Post by cuaderno » 01 Oct 2025, 09:22

kyube wrote:
30 Sep 2025, 11:18
I'm interested in why in particular you've chosen that AMD tool?
I've never came across it thus far, so I'm not aware of it's potency & how it stacks up compared to ETW-based solutions such as Nvidia's FrameView, PresentMon etc.
Easier to use as it registers the captured numbers quickly and I can reference them all with a single glance.

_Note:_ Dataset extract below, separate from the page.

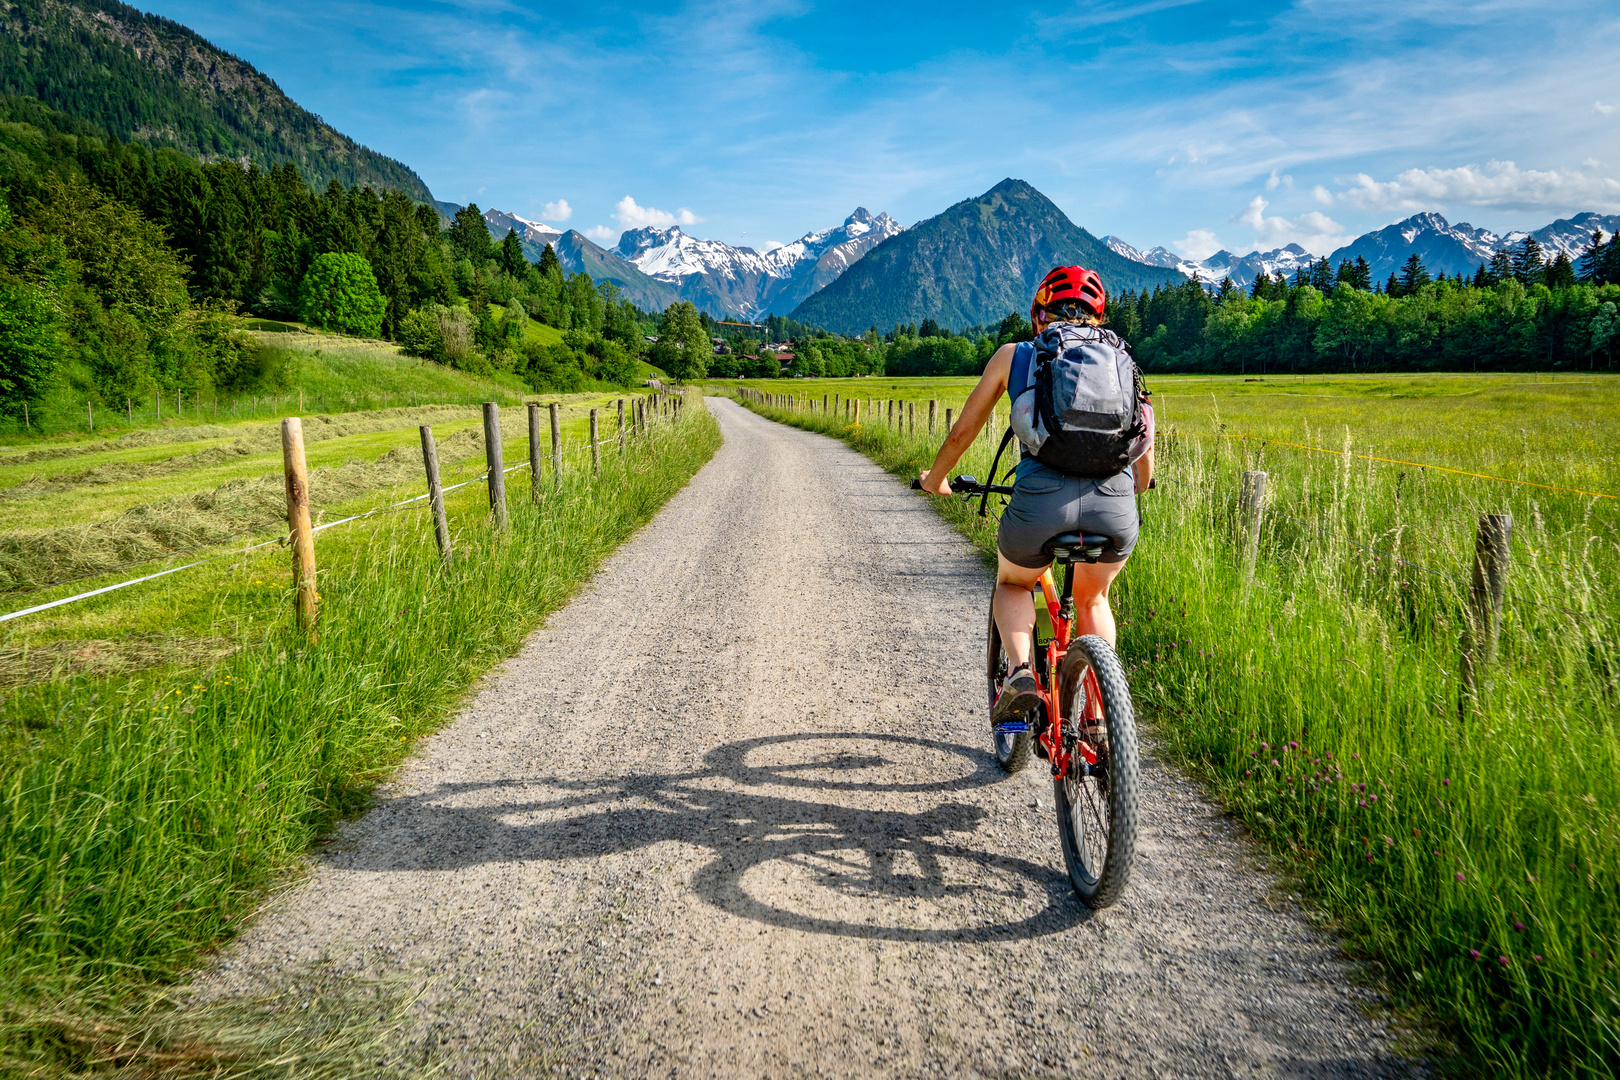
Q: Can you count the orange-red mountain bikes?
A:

I did use frameview and presentmon a bunch as I've been tracking cs2 input lag changes due to settings and updates for about a year, but I noticed that relative input lag changes between settings (ie., how much latency does MSAA 8x add compared to disabled) was consistently the same between all 3 methods, so now I streamlined my process to just use amd flm.
kyube wrote:
30 Sep 2025, 11:18
What AMD driver version were you using?
Were you using DxNavi?
What was your GPUTime (GPUBusy, GPUWait) during testing?
Maybe testing a more taxing load & repeatable benchmark (CS2 benchmark map) might give a clearer picture?

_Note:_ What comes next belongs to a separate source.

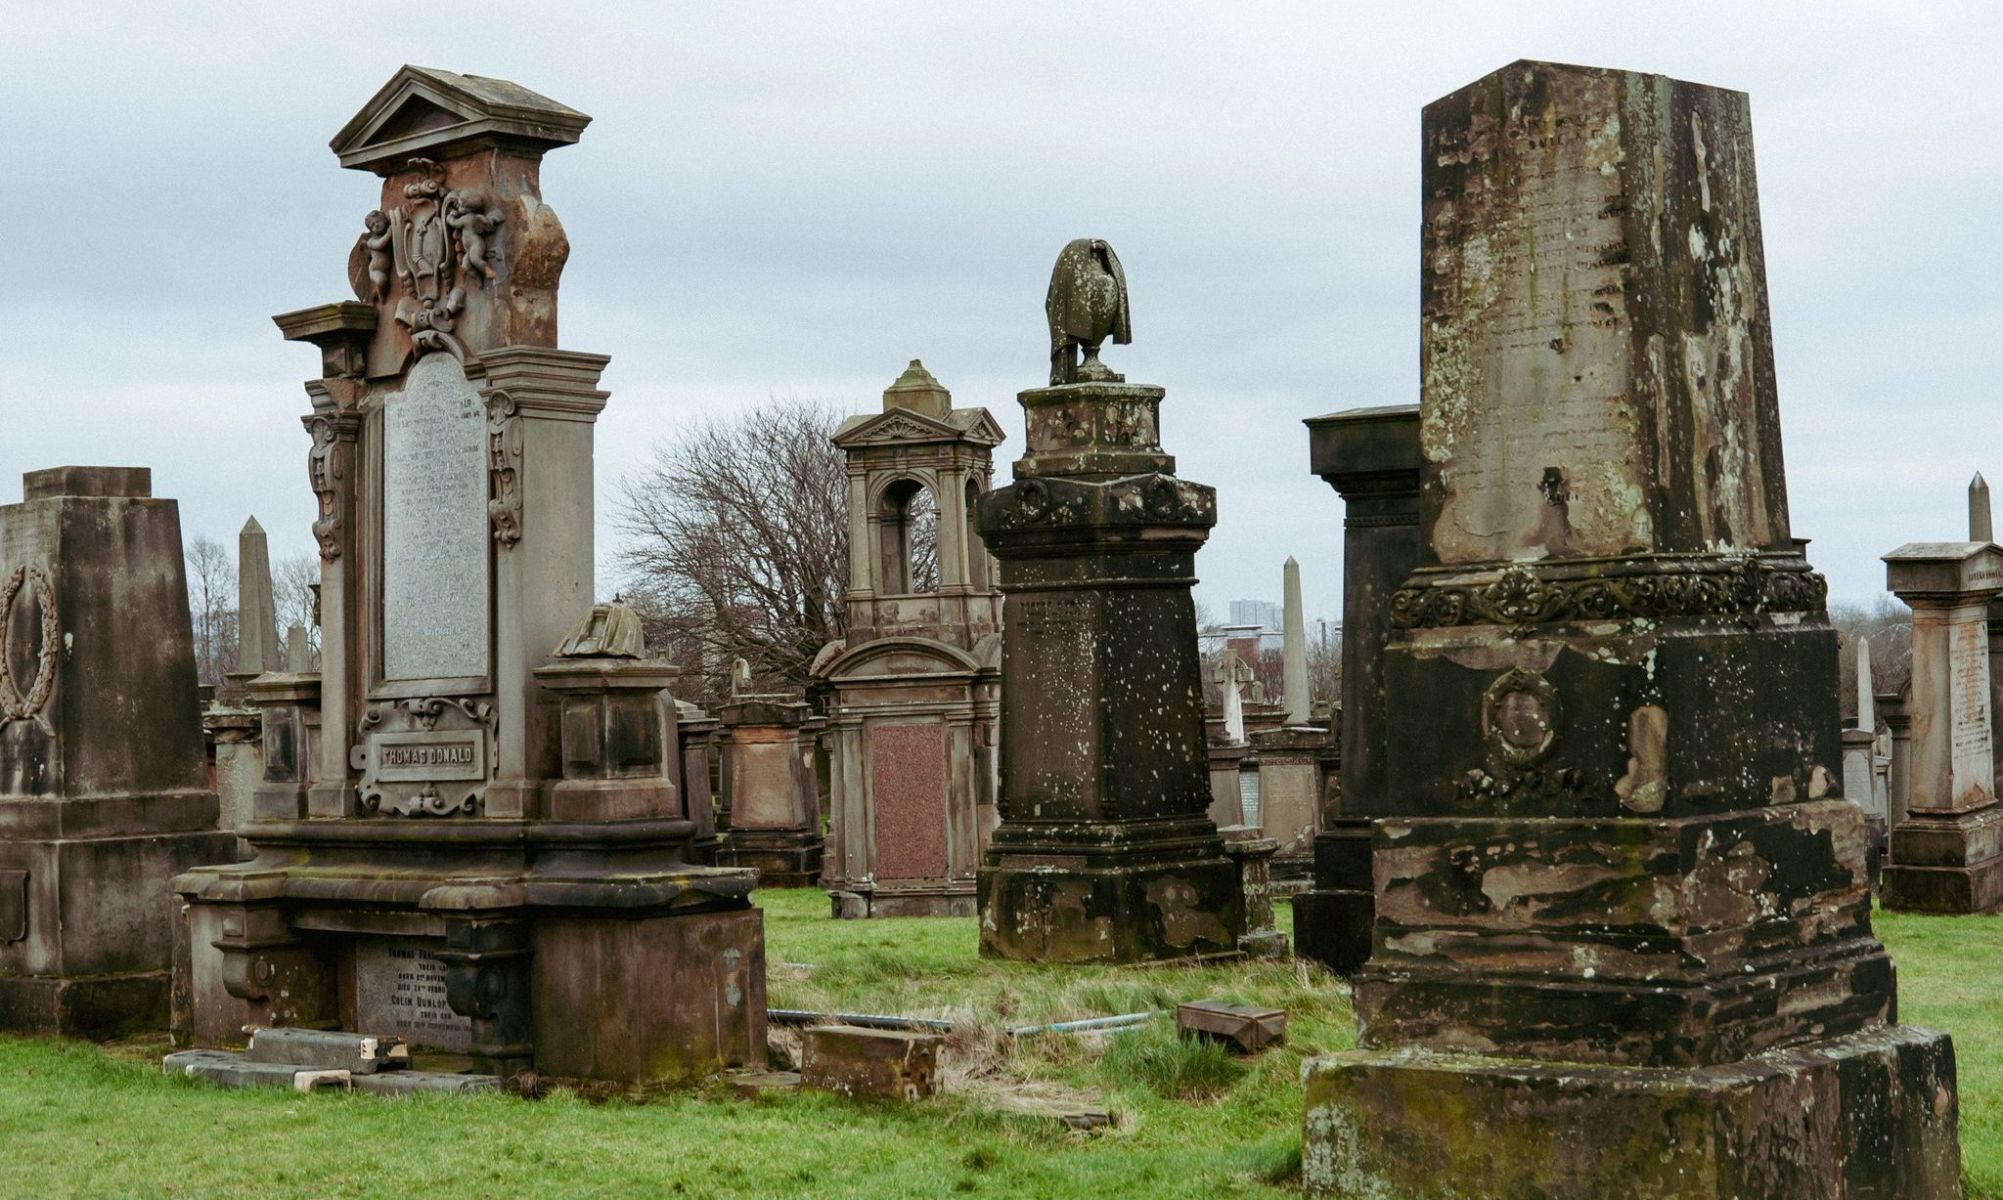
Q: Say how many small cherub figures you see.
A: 2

This is a interesting find, I would like to see some external testing done with Chill.
Would be quite hillarious if it ends up with less latency overhead compared to AMD's global frame limiter :D
I did a new capture comparing again chill 300 and fps_max 300 in-game. Same spot on de_inferno. Benchmark map is annoying to use as it autochanges fps_max to 0 (and after a recent update, you can't set a bind to change it again after the map started) and because there are random 200 fps drops when a nade breaks due to scripting that are not reproduceable during games.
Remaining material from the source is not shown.